→ **Instructions to follow**
Exact copy, pictures excluded: write out every line below.

^^^^^^^^

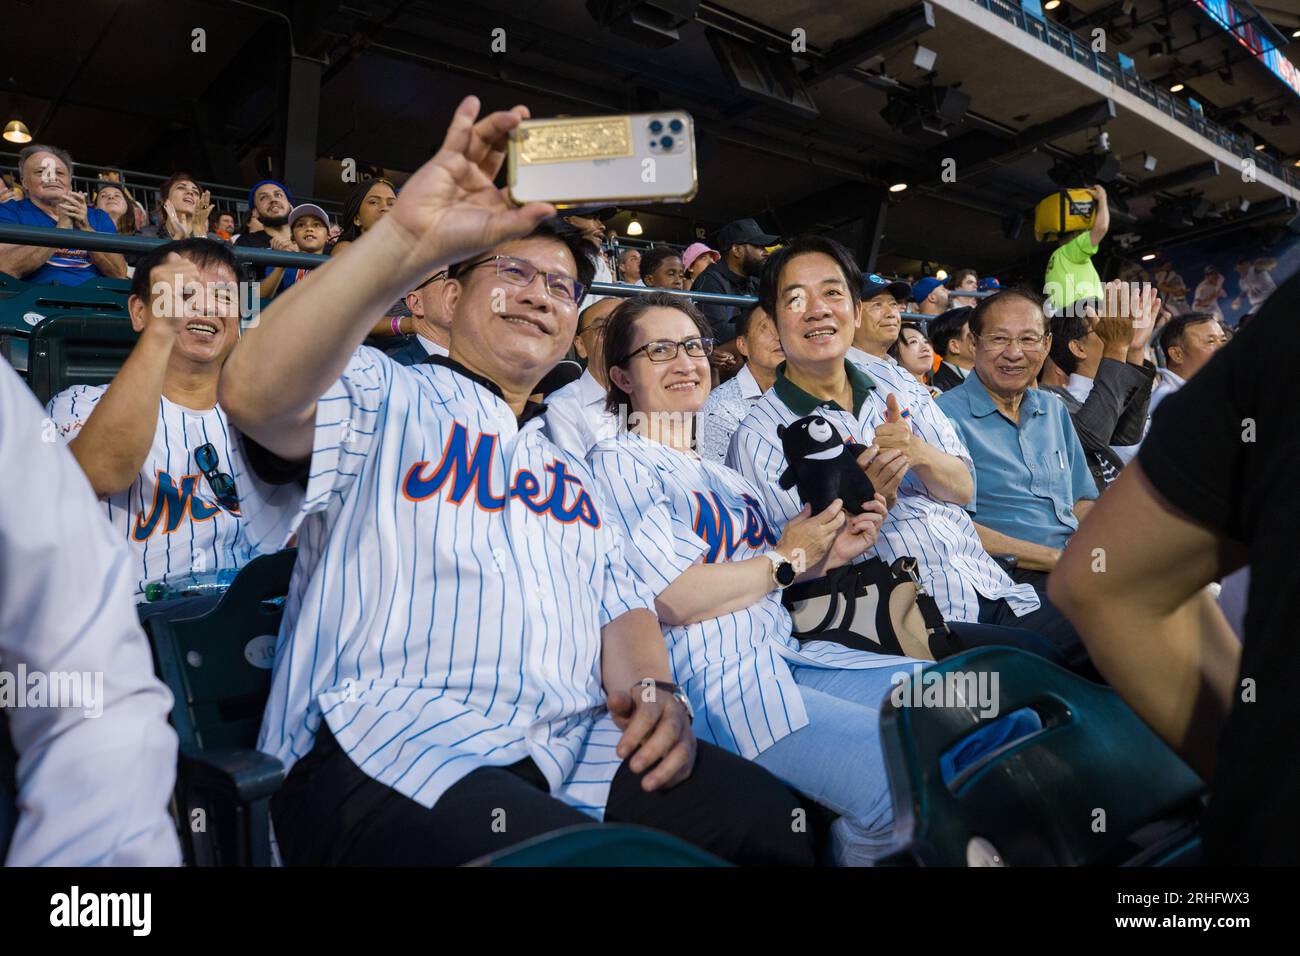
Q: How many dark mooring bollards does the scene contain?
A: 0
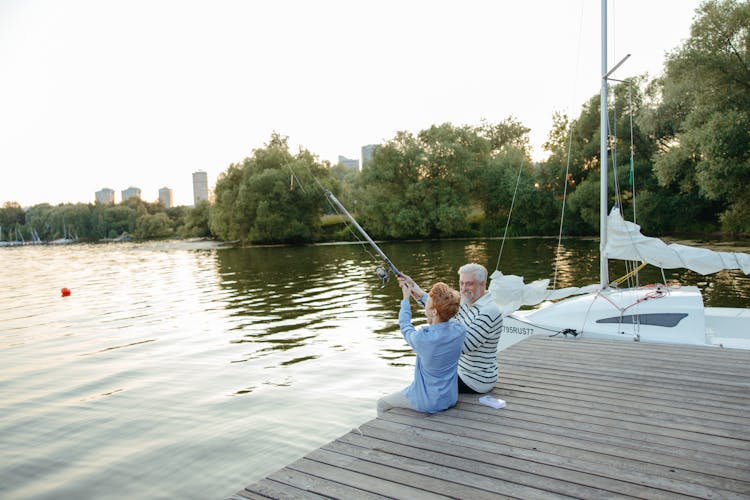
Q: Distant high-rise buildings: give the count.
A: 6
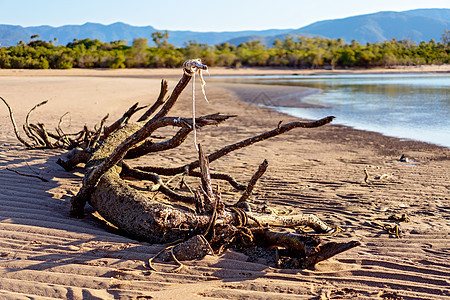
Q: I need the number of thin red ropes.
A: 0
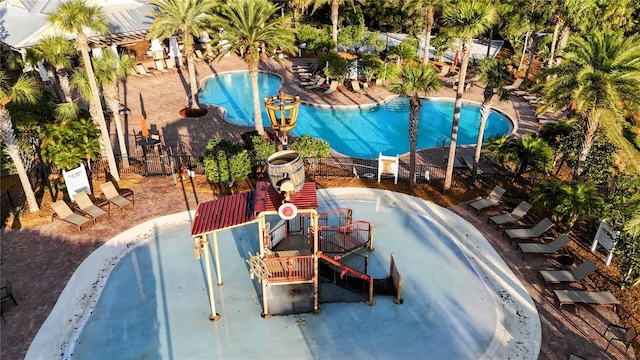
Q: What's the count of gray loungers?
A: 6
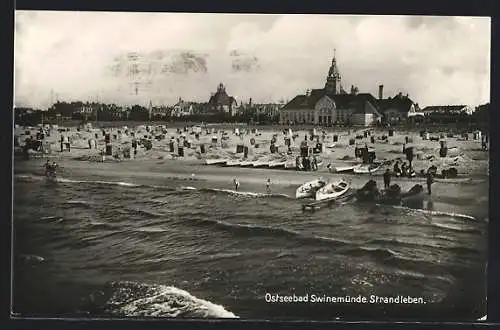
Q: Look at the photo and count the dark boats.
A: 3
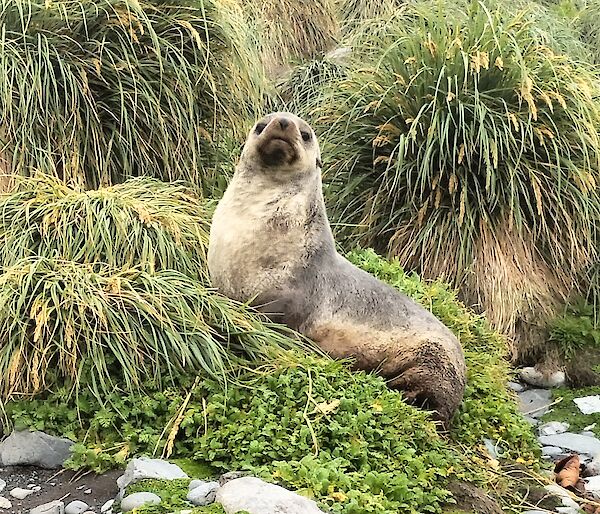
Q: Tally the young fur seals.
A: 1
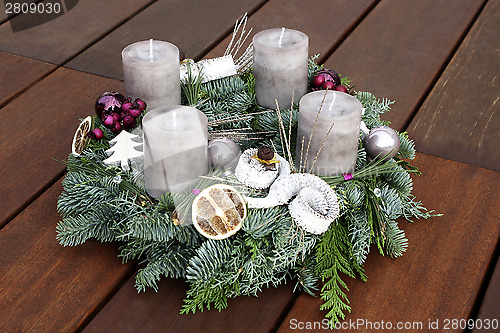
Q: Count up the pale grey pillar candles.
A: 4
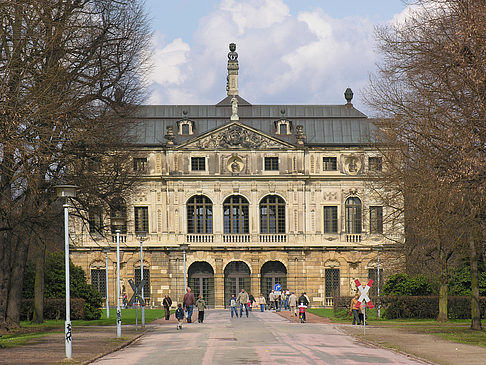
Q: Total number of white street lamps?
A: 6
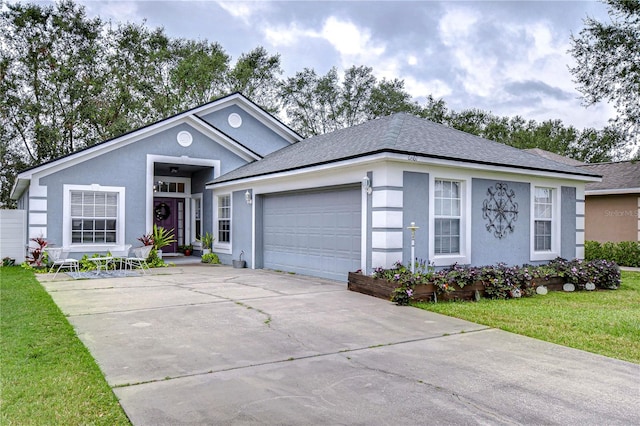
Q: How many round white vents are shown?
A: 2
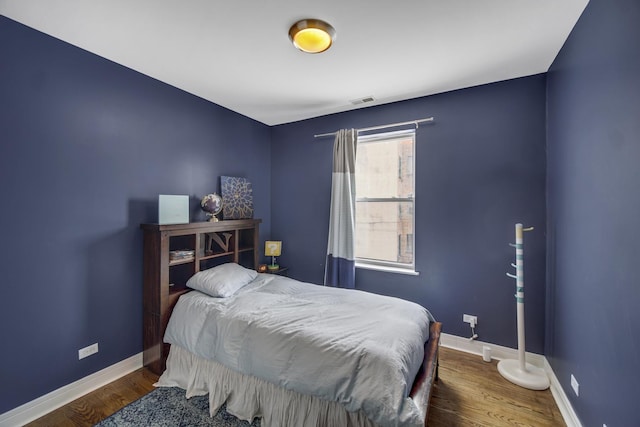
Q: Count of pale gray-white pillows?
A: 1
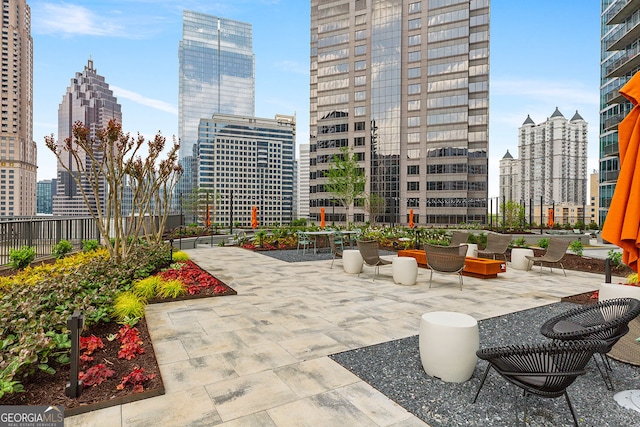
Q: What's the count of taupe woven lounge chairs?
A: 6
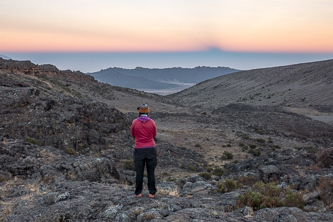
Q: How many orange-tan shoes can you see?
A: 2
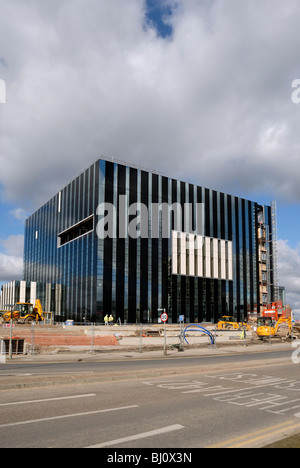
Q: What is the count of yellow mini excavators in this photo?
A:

^^^^^^^^

→ **Written solution**
Q: How many dark mooring bollards does the scene contain?
A: 0
Q: Distant high-rise buildings: give the count.
A: 6
Q: I need the number of thin red ropes.
A: 0
Q: What's the count of gray loungers?
A: 6
Q: Look at the photo and count the dark boats.
A: 3
Q: Tally the young fur seals.
A: 1
Q: Count up the pale grey pillar candles.
A: 4
Q: Total number of white street lamps?
A: 6
Q: How many round white vents are shown?
A: 2
Q: Count of pale gray-white pillows?
A: 1
Q: What's the count of taupe woven lounge chairs?
A: 6
Q: How many orange-tan shoes can you see?
A: 2
Q: What is the count of yellow mini excavators in this photo?
A:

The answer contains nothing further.